Last month, the same jury found Tsarnaev guilty of planting bombs that killed three people and maimed and injured hundreds more, as well as the killing of an MIT police officer. The jury then heard evidence about the appropriate punishment for his crimes and deliberated for three days before unanimously concluding that death is the appropriate sentence of Tsarnaev’s placement of a bomb that killed an 8-year-old boy, Martin Richard, and Lingzi Lu, a graduate student from China. By all accounts, the jury took its job seriously and soberly and carefully considered Tsarnaev’s childhood and cultural background, as well as evidence that his older brother was the mastermind of the bombings, before deciding that the death penalty was appropriate.

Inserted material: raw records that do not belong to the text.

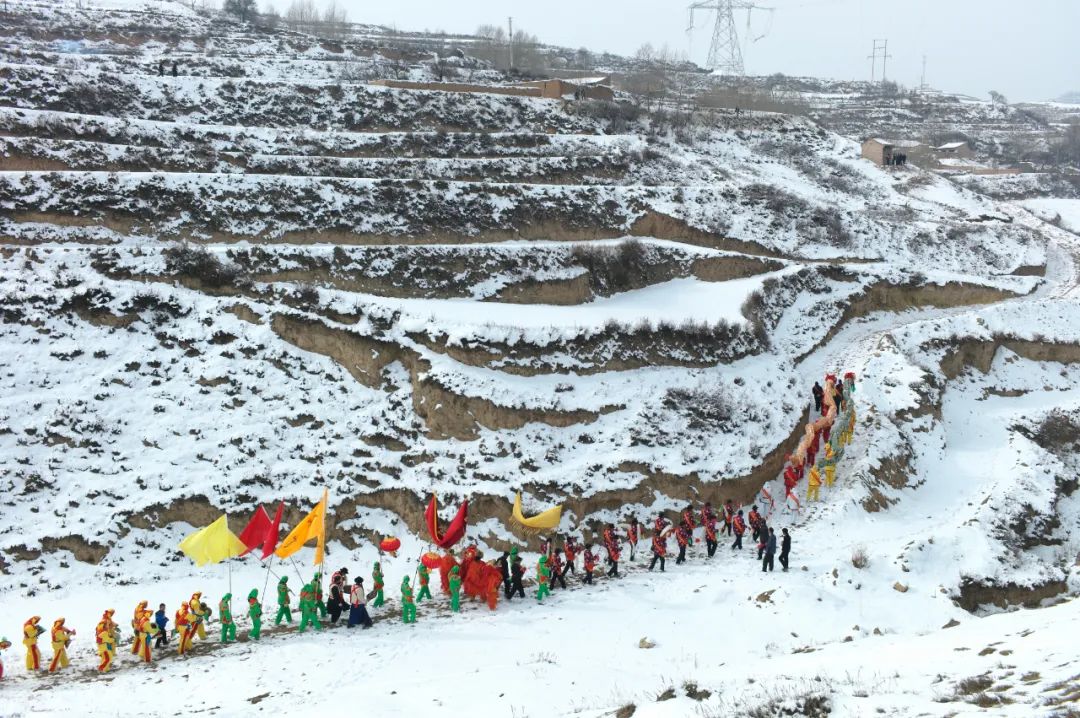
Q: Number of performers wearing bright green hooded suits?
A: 11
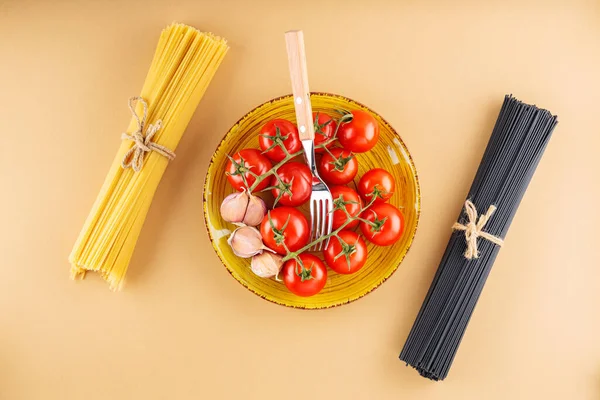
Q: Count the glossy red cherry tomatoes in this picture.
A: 12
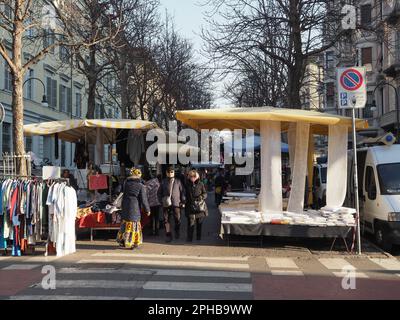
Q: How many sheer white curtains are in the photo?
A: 3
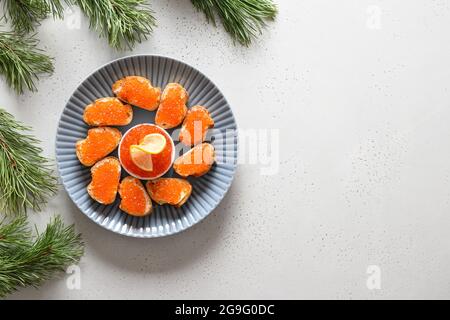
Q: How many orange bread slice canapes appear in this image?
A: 9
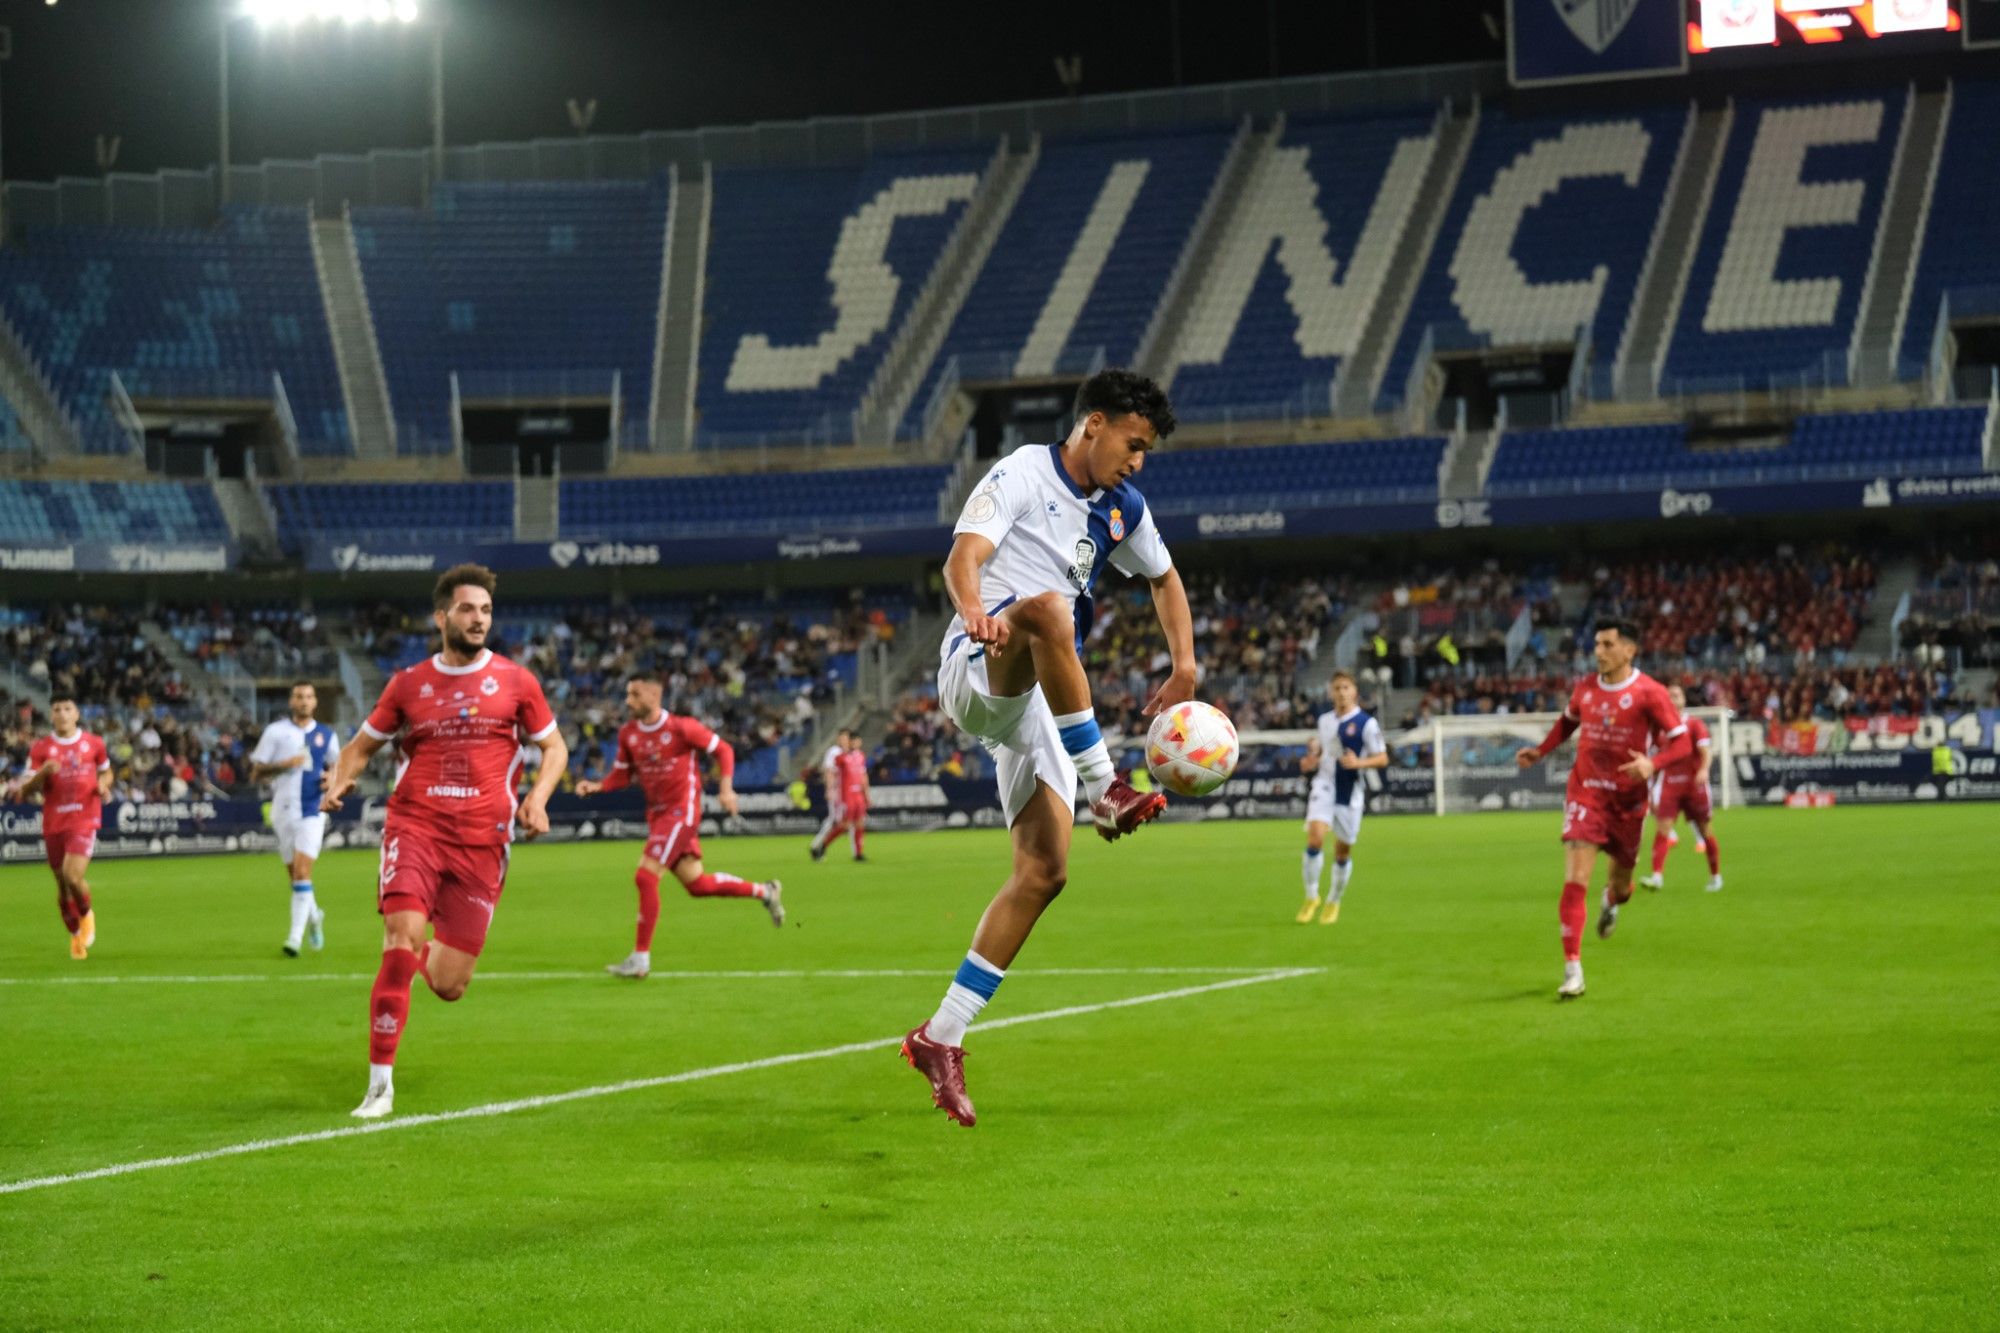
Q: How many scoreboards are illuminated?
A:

Tsarnaev’s crimes were terrible and unforgivable. They were terrorism in the truest sense of the word, because they were not targeted at any specific person. Their only purpose was to kill and hurt people indiscriminately, harm the reputation of a venerable American institution, and cause the general populace to worry that they might be risking their lives whenever they attend or participate in a mass sporting event or rally. There is simply no justification for the commission of such crimes. Whatever his upbringing, anyone who can rationalize placing a bomb in a crowd and killing wholly innocent people is a bad man who deserves to be punished.
Nevertheless, I’m opposed to the death penalty for Tsarnaev, as I am in other cases. I don’t think we need to show terrorists overseas how tough we are, and in any case I doubt that they pay much attention to the workings of the American justice system. I also don’t think killing Tsarnaev is going to dissuade others from committing acts of domestic terrorism, just as the execution of Timothy McVey for the Oklahoma City bombing didn’t stop the Tsarnaev brothers from proceeding with their crimes. A death sentence simply ensures that we will spend huge amounts of time and money on appeals and will be reminded of Dzhokhar Tsarnaev and his awful crimes every once in a while, when his case is reargued and reargued again in court.
I’d rather we just throw this evil man into prison and leave him to rot, alone and forgotten, for the rest of his miserable and misbegotten life.